How to complete this task: Tally the lines in these records that hold the string "many", and reply with the number alone.

Listed entries:
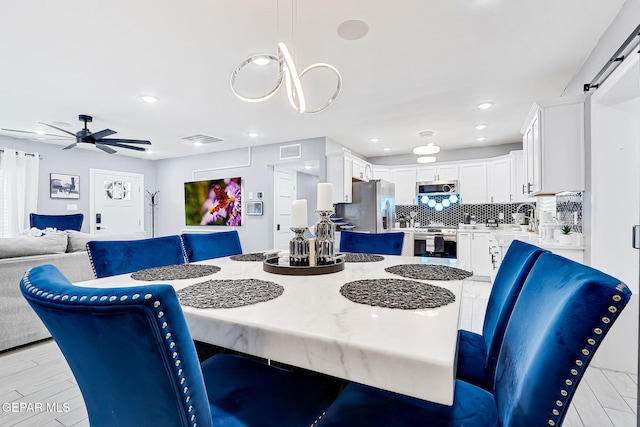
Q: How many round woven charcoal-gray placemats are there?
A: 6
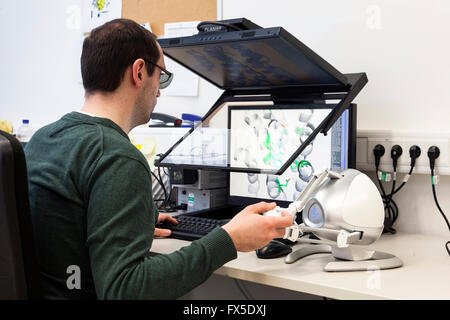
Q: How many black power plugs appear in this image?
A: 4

==

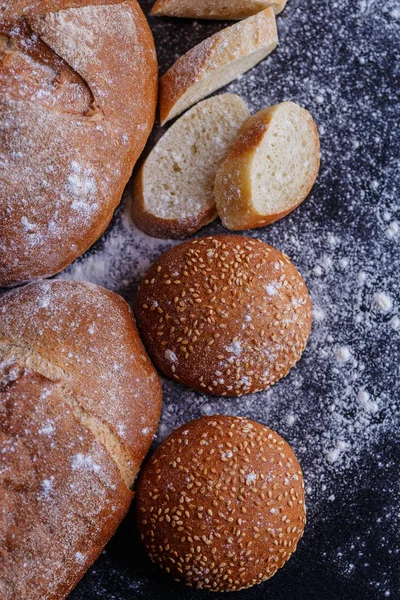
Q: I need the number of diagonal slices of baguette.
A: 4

Written reply: 2